Anak itu segera pergi meninggalkan sepasang suami istri dengan seorang bayi perempuan di gendongan sang wanita di dampingi sang pria yang berdiri di sebelahmya.

Anak itu berjalan menjauh dan melewati gerombolan orang yang sedang duduk berbincang satu sama lain.

"Hey, hey, apa kalian lihat itu, bukankah dia adalah anak yang tak diinginkan itu yang orang orang bicarakan." Bisik salah satu dari mereka pada yang lain.

"Kau benar. Lihat dia, dia terlihat seperti sebuah kesalahan yang hidup, bahkan bisa berjalan dan bicara." Bisik yang lain.

"Kau benar sekali. Padahal dia masih berumur lima tahun sudah di buly semua orang. Kalau aku jadi dia mungkin aku sudah lama bunuh diri." Bisik salah seorang yang lain lagi.

Anak itu terlihat tak mempedulikan ejekan ejekan orang orang di sekitarnya dn terus berjalan menjauhi mereka, pergi tanpa arah dan tujuan yang jelas setelah di campakan orang tuanya.

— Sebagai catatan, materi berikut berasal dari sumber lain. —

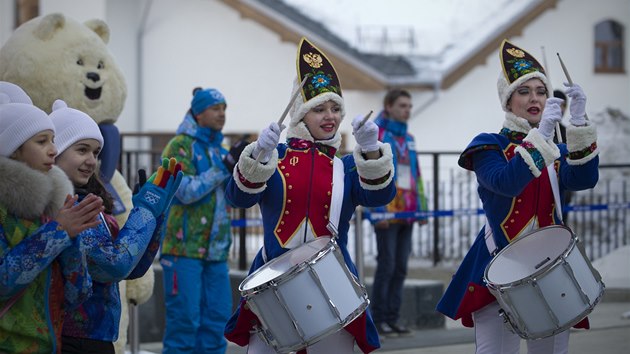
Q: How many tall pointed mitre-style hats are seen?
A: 2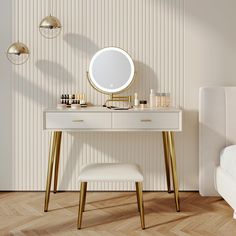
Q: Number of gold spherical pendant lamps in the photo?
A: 2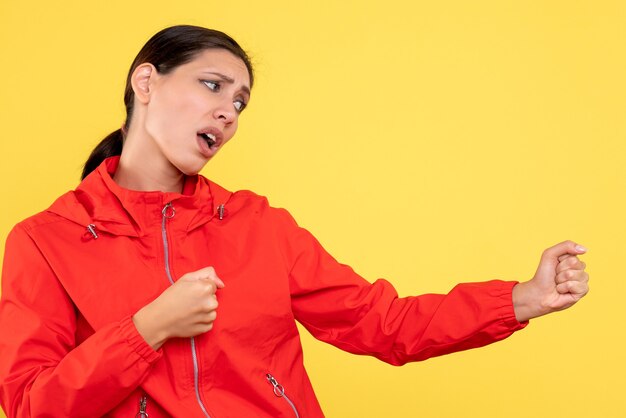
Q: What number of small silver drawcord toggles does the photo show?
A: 2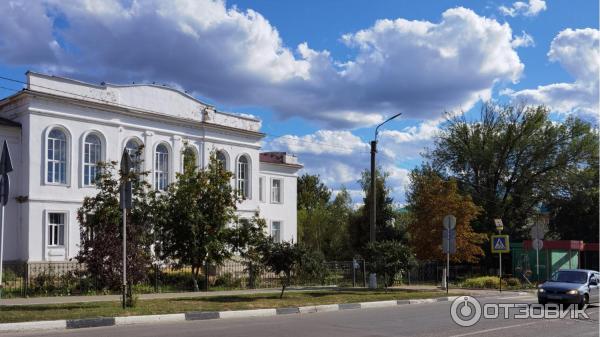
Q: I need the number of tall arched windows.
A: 7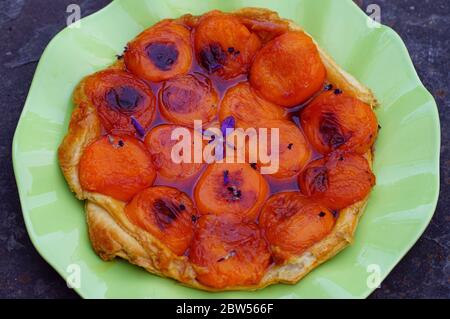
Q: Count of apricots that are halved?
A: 15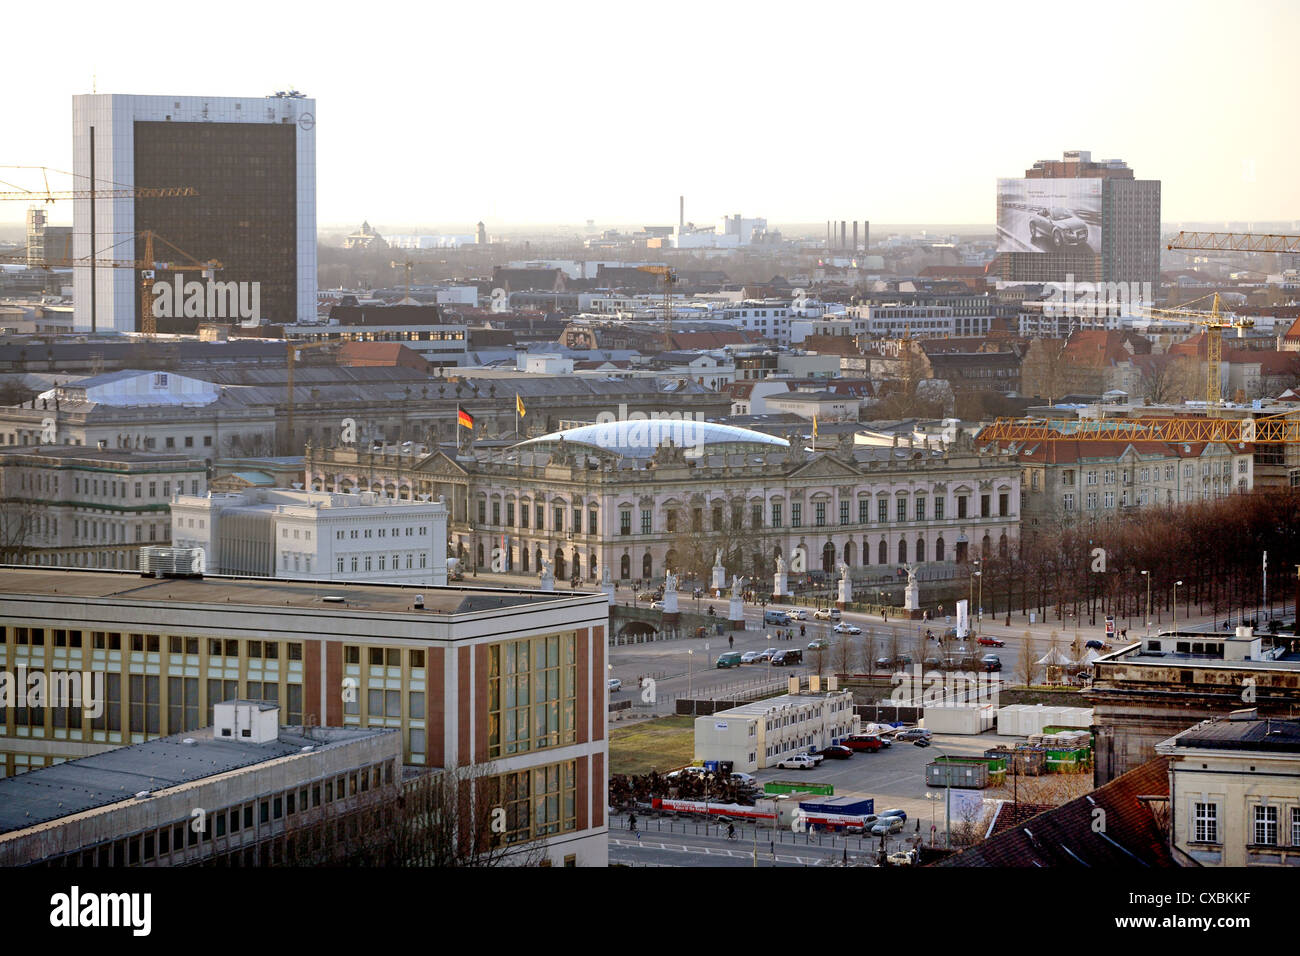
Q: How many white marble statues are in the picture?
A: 8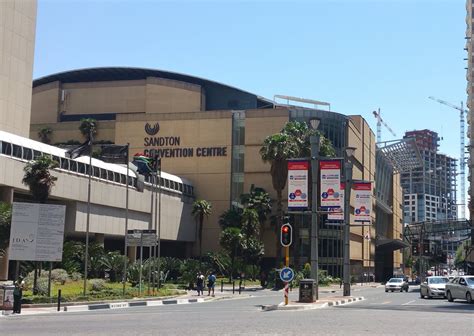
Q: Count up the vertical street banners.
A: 4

Saat dia terus berjalan, anak itu tersentak saat menyadari dia menabrak sesuatu yang membuatnya terjatuh ke tanah dengan keras.

Ternyata yang dia tabrak adalah seorang pria dengan tubuh tinggi kekar dengan tampang yang sangar. Didampingi beberapa pria lain di samping kiri dan kanannya dengan perawakan yang hampir sama sangarnya dengan orang yang anak itu tabrak.

"Hei, apa yang kau lakukan, bagaimana jika tadi aku aku terjatuh dan terluka, apa kau bisa membelikan ku obat?" Tanya pria berrubuh kekar yang anak itu tabrak dengan wajah marah.

"Maaf, maafkan aku." Kata anak itu memelas yang mencoba berdiri dari jatuhnya.

"Kau pikir hanya dengan minta maaf masalah ini bisa selesai? Cepat ganti rugi karena sudah menabrak ku." Bentak sang pria bertubuh kekar sambil mengangkat tubuh anak itu dengan mudah seperti mengangkat kertas.

"Ta....tapi aku tidak punya uang."

"Apa?!" pria kekar itu membentak anak kecil itu dan membantingnya ke tanah sekuat tenaga.

Anak itu jatuh ke tanah kembali dengan kuat melebihi sebelumnya. Sebelum dia bangkit kembali, kaki pria di depannya sudah menginjak perutnya dengan sangat kuat hingga si anak kecil tak bisa bernafas dan hanya bisa meronta ronta.

Melihat hal itu, semua orang segera mendekat dan mengerubungi pria kekar itu yang sedang menginjak injak sang anak seperti halnya kesed lantai. Tapi orang orang itu tidak menolong atau merasa kasihan sedikit pun, malahan mereka tertawa melihat hal itu.

Si anak kecil akhirnya menangis merasakan sakit yang luar biasa saat ini. Dia menangis dengan sangat keras yang membuat semua telinga orang di sekitarnya serasa mau pecah. Tapi mereka semua hanya menonton dan terlihat senyum merekah di wajah mereka tak terkecuali sepasang suami istri yang awalnya mengusirnya yang tak lain dan tak bukan adalah ayah dan ibu anak itu.

Melihat anaknya yang disiksa bukanlah hal wajar di tempat yang sudah merdeka seperti disini. Tapi yang lebih tidak wajar adalah ekspresi yang mereka keluarkan dimana mereka berdua merasa tidak keberatan dengan itu.

《→→→○←☆→○←←←》

Di atap sebuah gedung, seorang pria dengan warna kulit dan rambut yang se irama yaitu putih dengan rambut pendek dengan beberapa helai yang menutupi mata kirinya dengan celana jeans, kaos sampai jas berwarna hitam sedang terbangun dari mimpinya yang dalam.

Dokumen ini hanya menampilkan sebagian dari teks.